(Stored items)
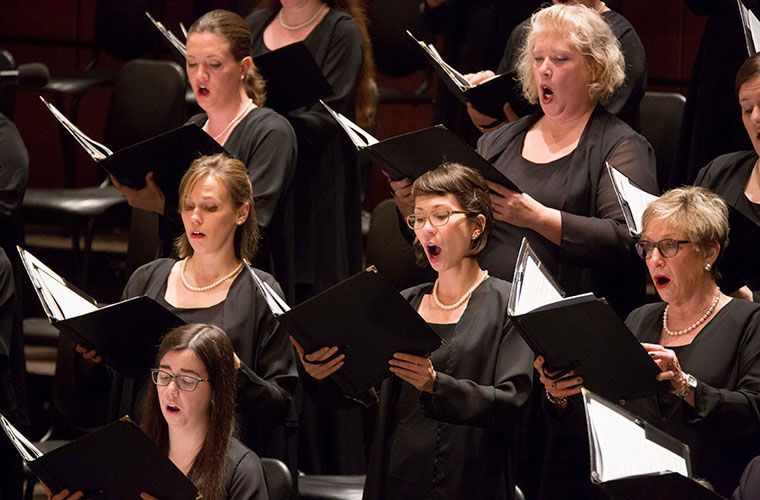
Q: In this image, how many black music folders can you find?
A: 11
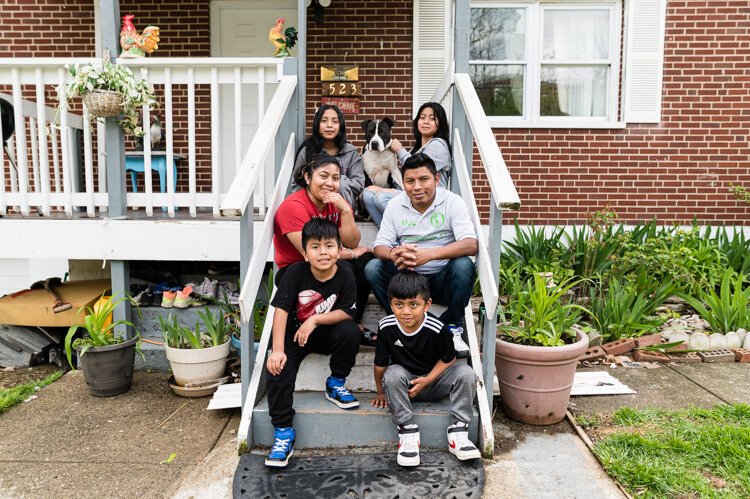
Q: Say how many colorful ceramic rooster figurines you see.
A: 2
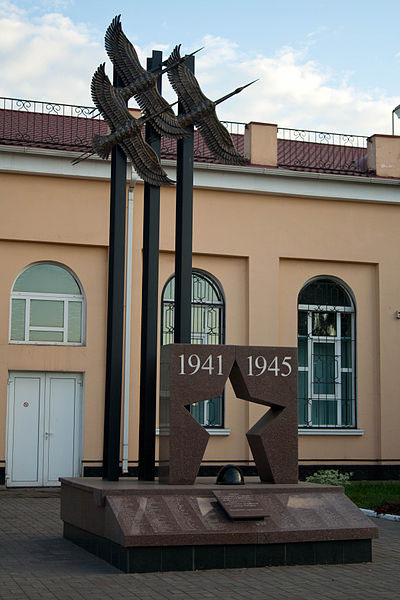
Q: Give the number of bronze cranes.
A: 3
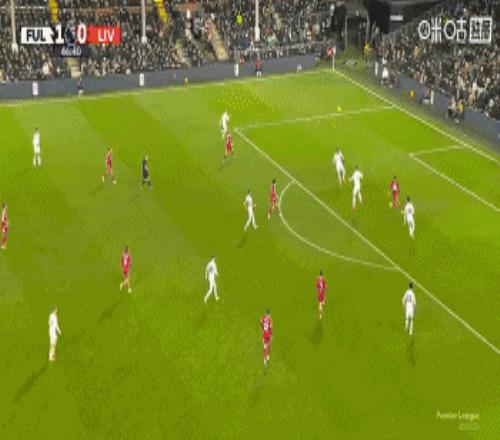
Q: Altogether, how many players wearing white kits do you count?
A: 9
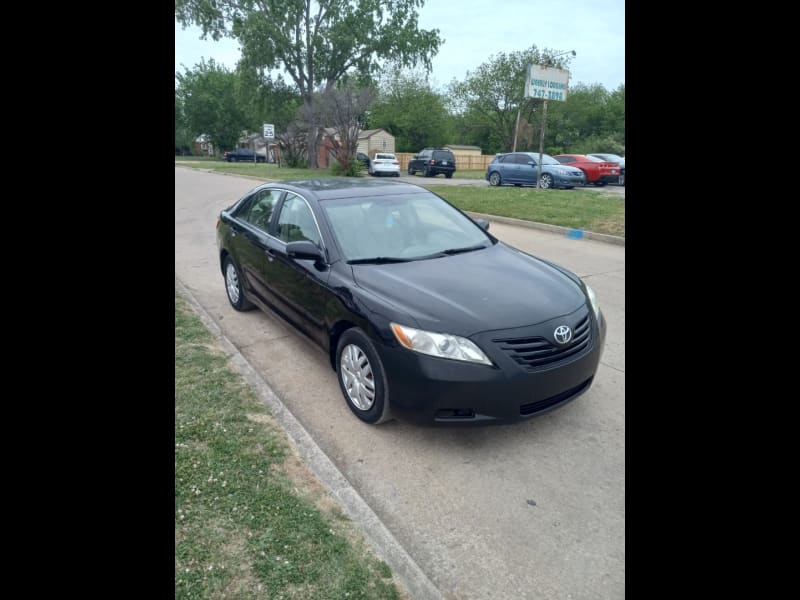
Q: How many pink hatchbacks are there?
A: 0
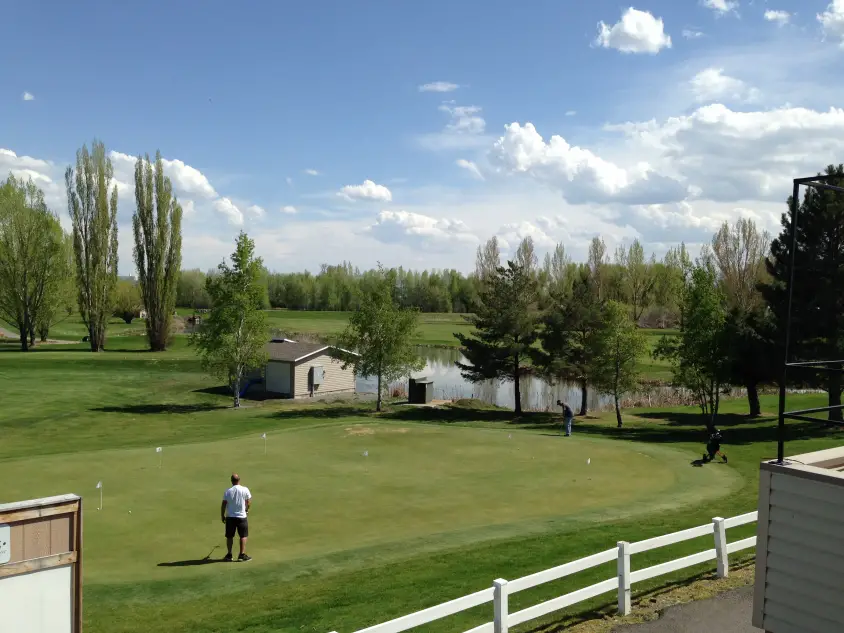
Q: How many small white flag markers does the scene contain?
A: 6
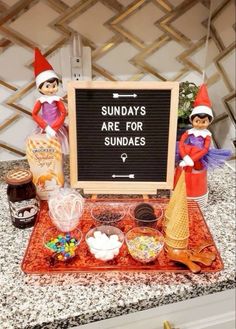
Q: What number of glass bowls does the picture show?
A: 5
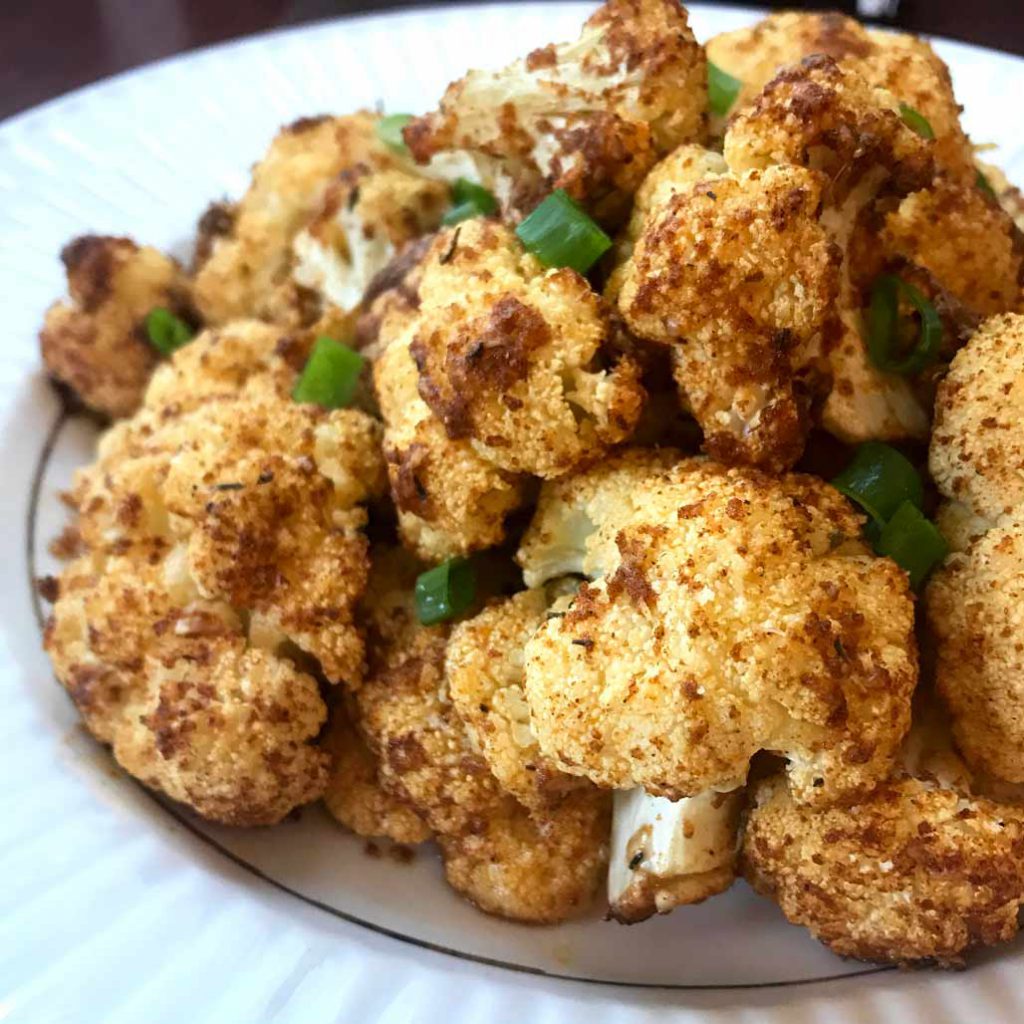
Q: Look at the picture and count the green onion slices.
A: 12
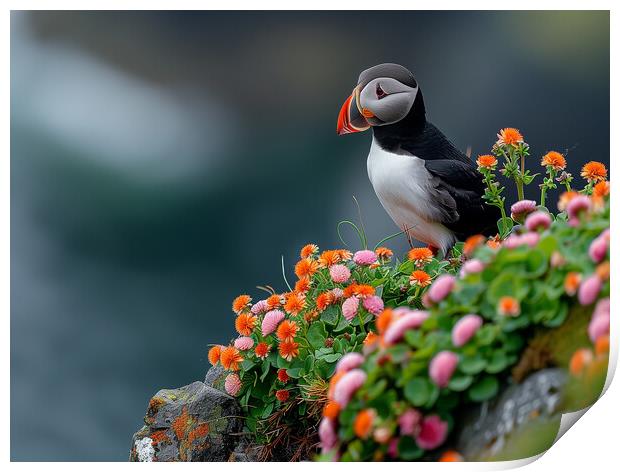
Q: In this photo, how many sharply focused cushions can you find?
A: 0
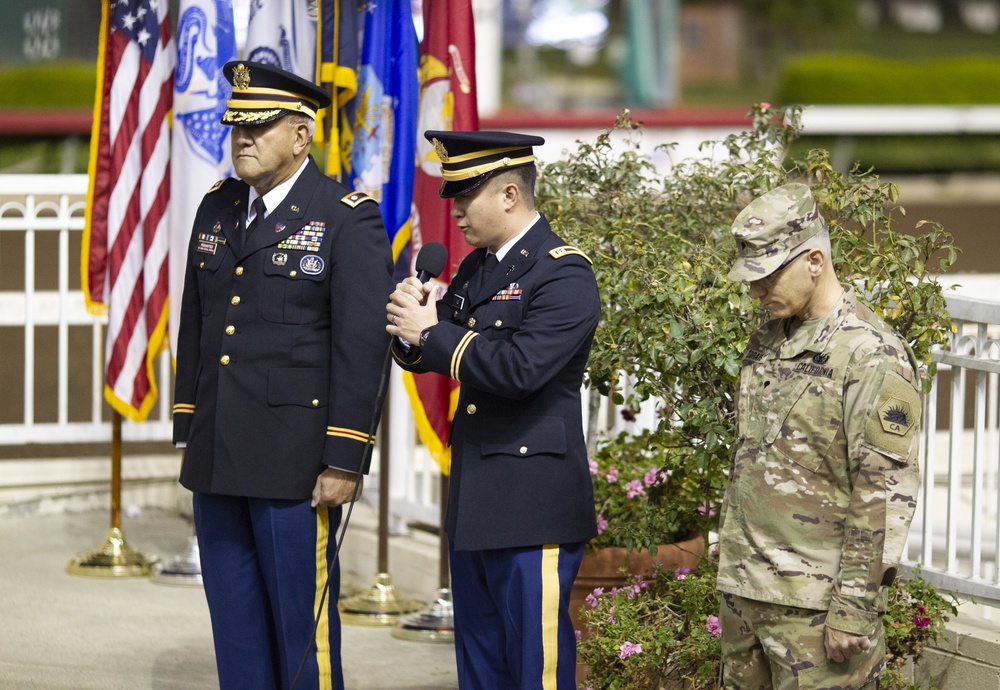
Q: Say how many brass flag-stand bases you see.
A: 2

- _Exercise details_: Your reply should consist of a single number, the count of lines in the records above that contain the string "picture".

- _Written reply_: 2